CHAN: There's octopus - he saw an octopus climbing up the rope, just kind of odd things that fishermen had not seen before. What's happening? What's the problem?

FODEN-VENCIL: He didn't know, but it was a lack of oxygen or hypoxia. It's when ocean water close to the sea floor has such low levels of dissolved oxygen that critters down there, like crabs, sea cucumbers and sea stars, die.

Now there's a hypoxia season that hits the west coast every summer and can last from a couple of days to a few months. It can cover a few square miles or thousands of square miles. And there's even video of it near reefs with dead creatures littering the sea floor. Chan, who is now co-chair of a California hypoxia task force, says the question is, why? Why is this happening?

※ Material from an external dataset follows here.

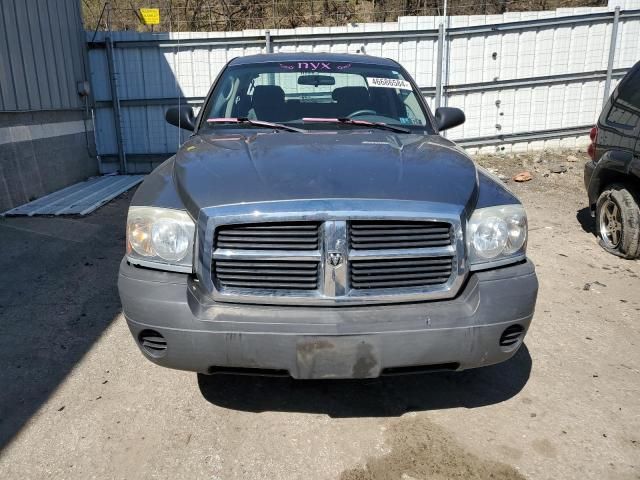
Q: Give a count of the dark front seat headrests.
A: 2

CHAN: One of the more fundamental reasons is that the ocean is warmer now. And warmer water holds less oxygen. And then the second part is that a warmer surface ocean, it acts as an insulating blanket.

FODEN-VENCIL: Scientists say climate change is behind this. The oceans have been absorbing nearly all the rising heat from greenhouse gas emissions and is projected to grow even warmer in coming decades. Oregon State University oceanographer Jack Barth thinks the higher temperatures are also slowing ocean currents and that if we could see under the waves, there'd be more concern.

JACK BARTH: As an analogy, think about this summer when the skies were filled with smoke - covered the whole Pacific Northwest, right? That's a huge area. When we used to think about hypoxia in the ocean, we'd think about little areas. But now what we're looking at is that out in the ocean, there's low oxygen all along the coast.

FODEN-VENCIL: David Bailey's been crabbing for 40 years. And he says when hypoxic waters showed up, it cost him a thousand dollars or more in lost time and diesel spent sailing around pulling up empty crab pots.

BAILEY: It's a little scary. You know, I've been fishing that many years. The last time I remember it - 10 to 12 years ago - it came up once. And I'd never seen it before. And now there's a season. Something - to me, something's off.

FODEN-VENCIL: The National Oceanic and Atmospheric Administration just issued a grant for about 40 new oxygen sensors to be distributed among crabbers here so they can gather data with their pots. Crabbers say they're happy to hand over the data. But they're not so sure about giving locations. After all, favorite crabbing spots are closely guarded secrets. For NPR News, I'm Kristian Foden-Vencil in Newport, Ore.